DATA SUPPLIED:
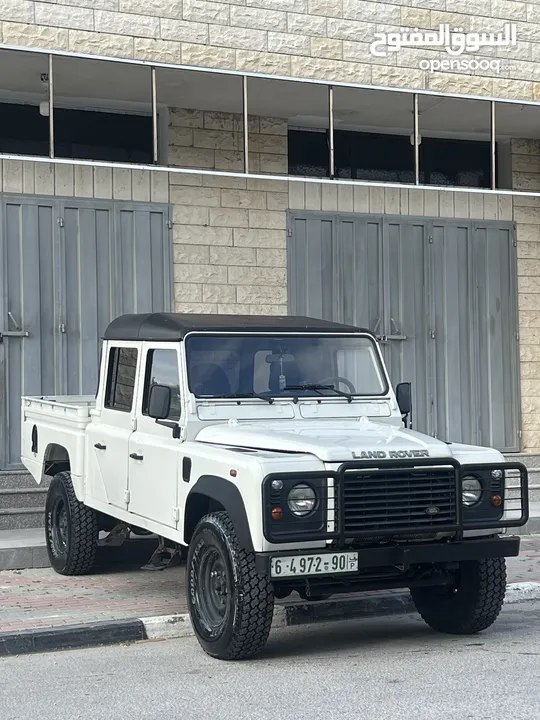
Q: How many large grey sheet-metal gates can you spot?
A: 2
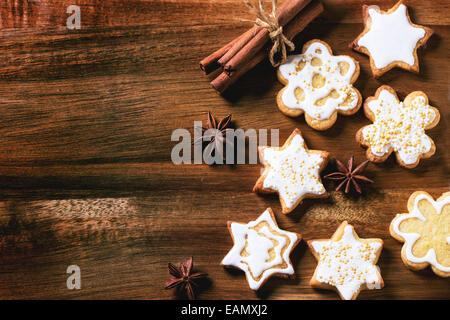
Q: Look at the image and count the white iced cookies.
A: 7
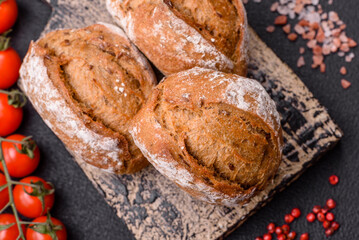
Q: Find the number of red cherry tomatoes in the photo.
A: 8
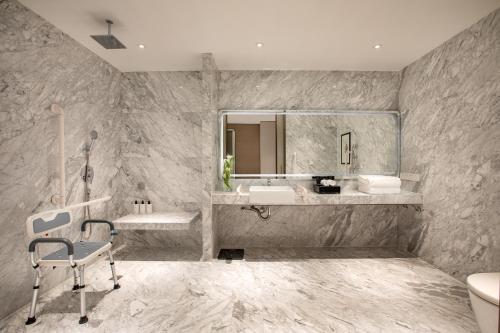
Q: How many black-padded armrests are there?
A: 2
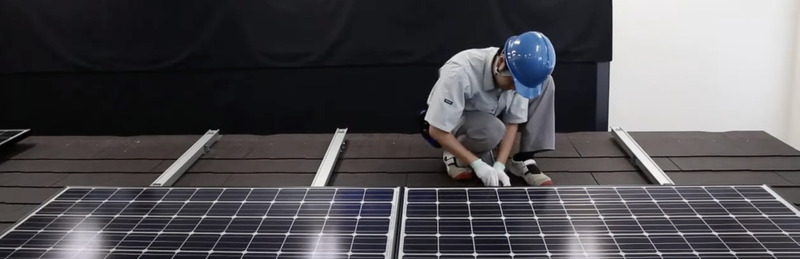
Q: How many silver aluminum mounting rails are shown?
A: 3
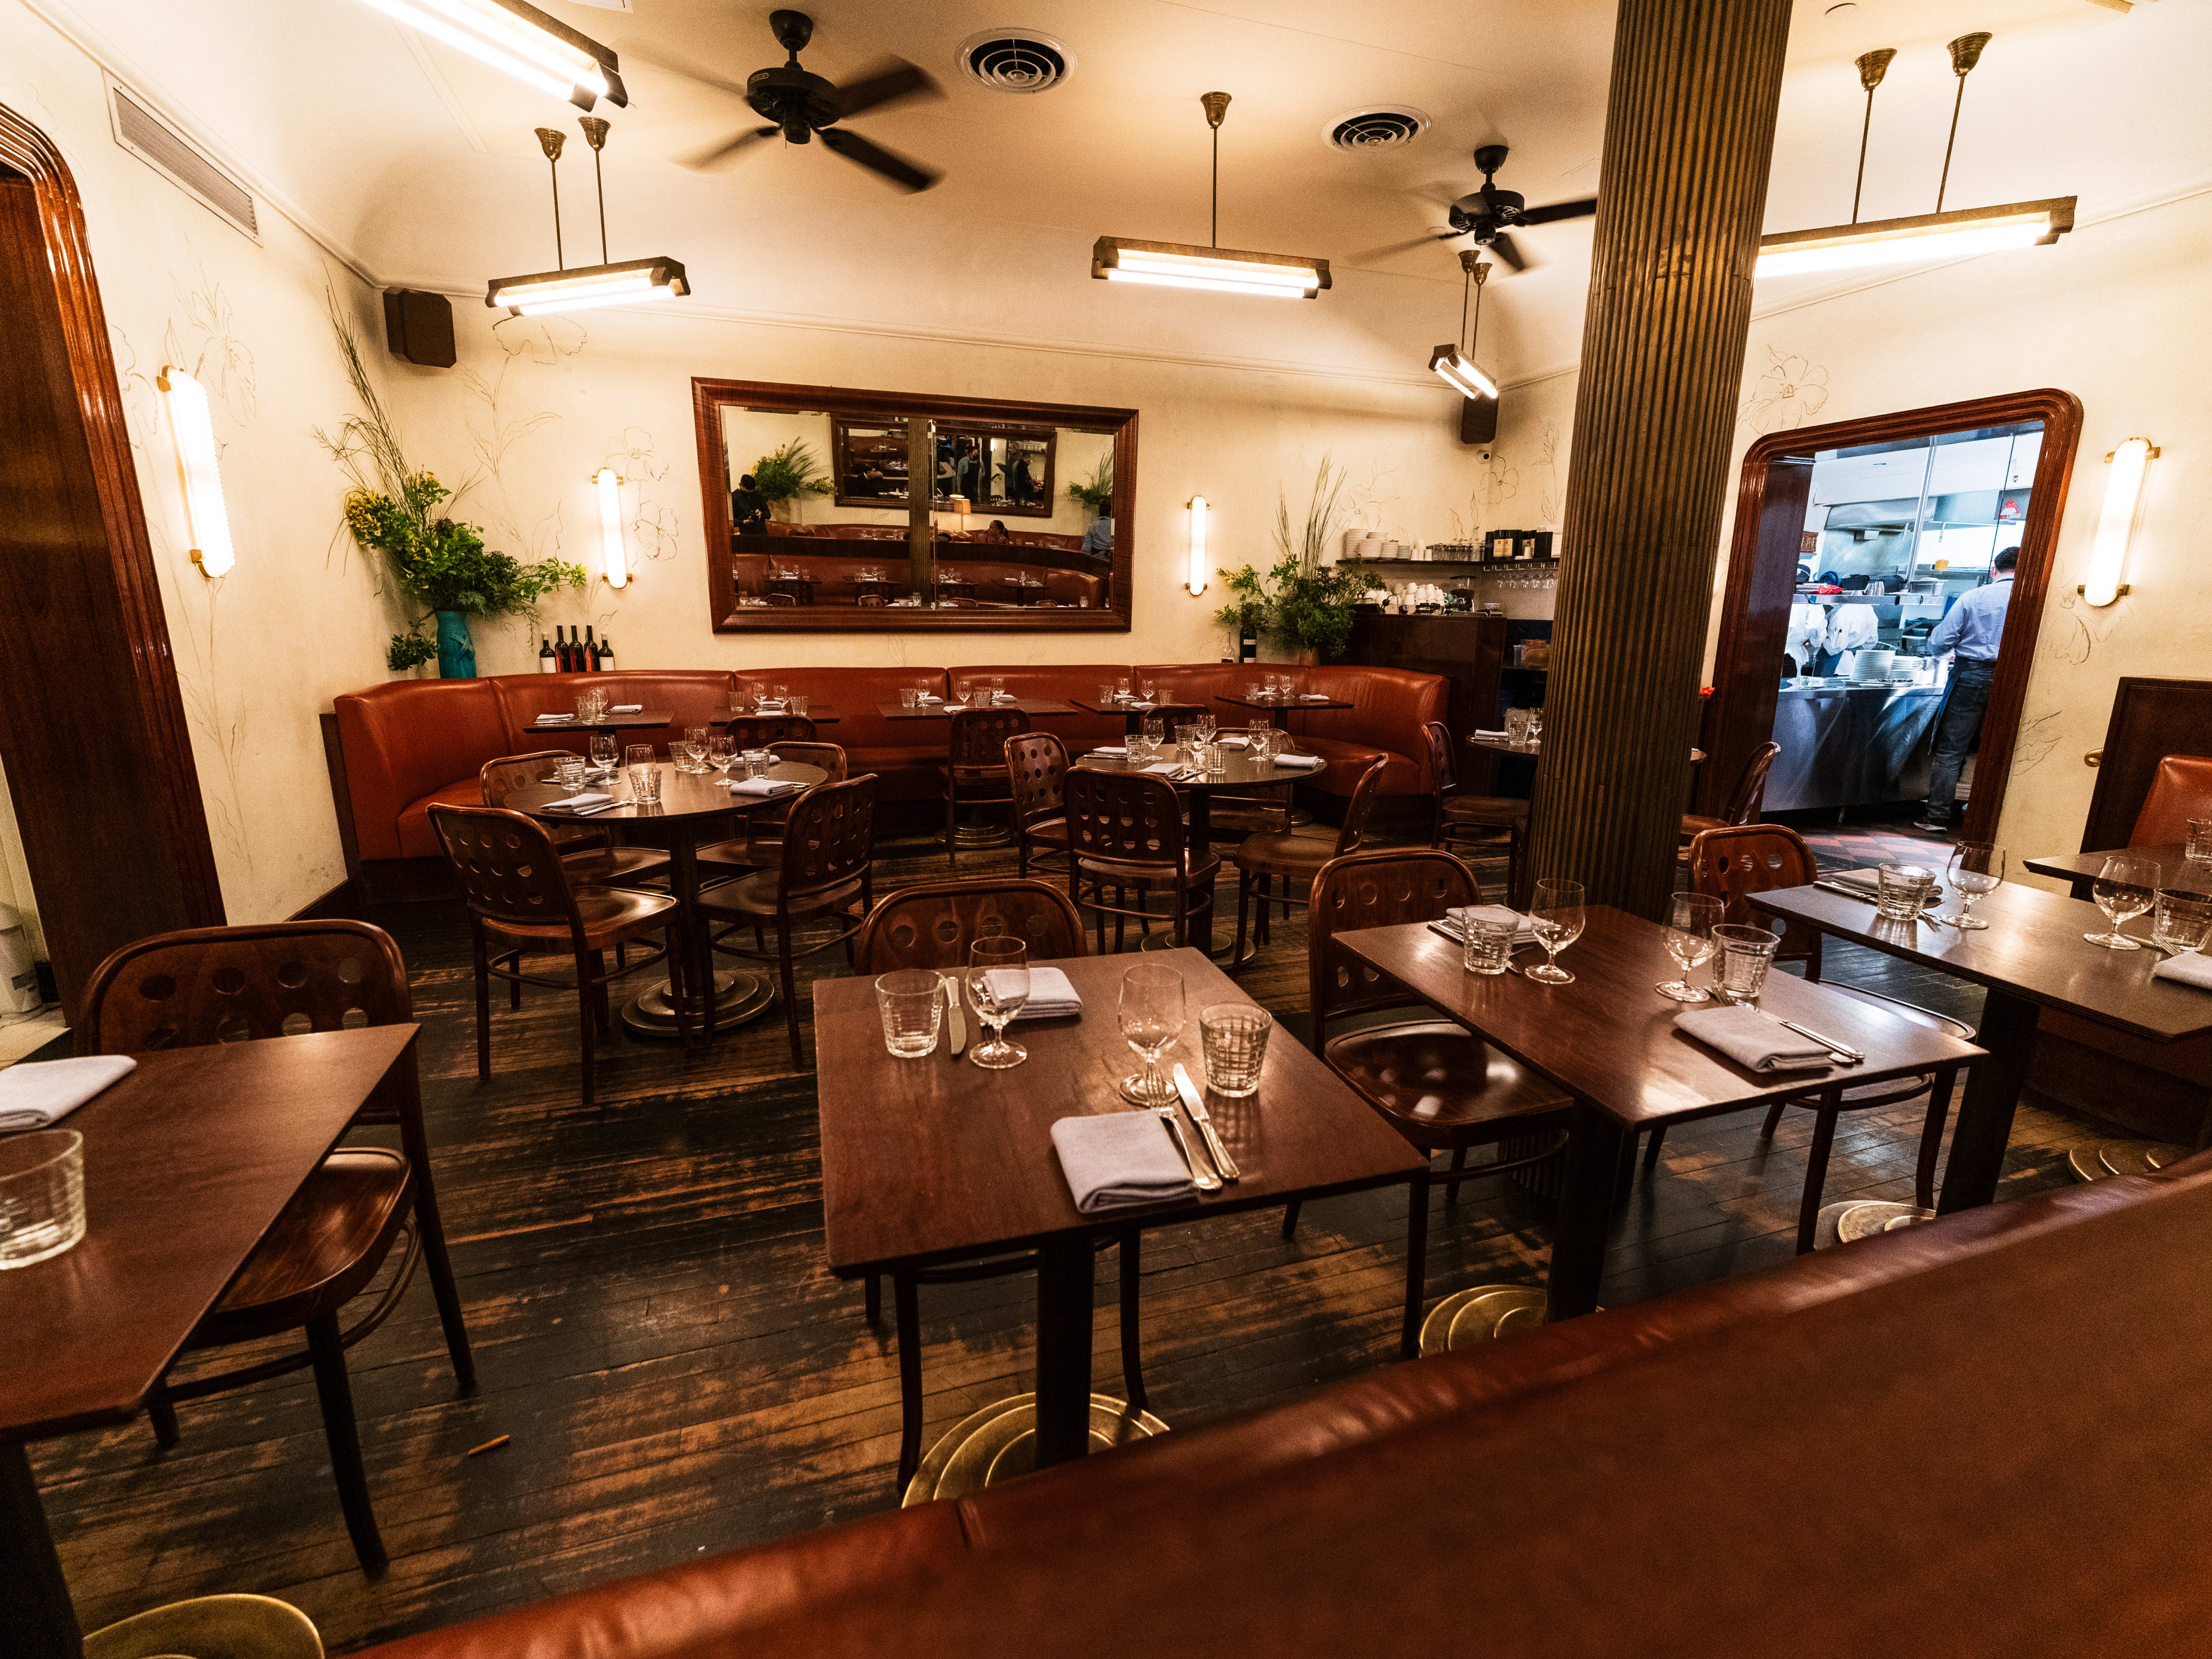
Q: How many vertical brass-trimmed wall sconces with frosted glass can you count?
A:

YOUR OBJECTIVE:
Each line above gets copied exactly; leave the pictures out.

EXERCISE RESPONSE:
Q: How many large grey sheet-metal gates can you spot?
A: 2
Q: Look at the image and count the white iced cookies.
A: 7
Q: Find the number of red cherry tomatoes in the photo.
A: 8
Q: How many black-padded armrests are there?
A: 2
Q: How many silver aluminum mounting rails are shown?
A: 3
Q: How many vertical brass-trimmed wall sconces with frosted glass can you count?
A:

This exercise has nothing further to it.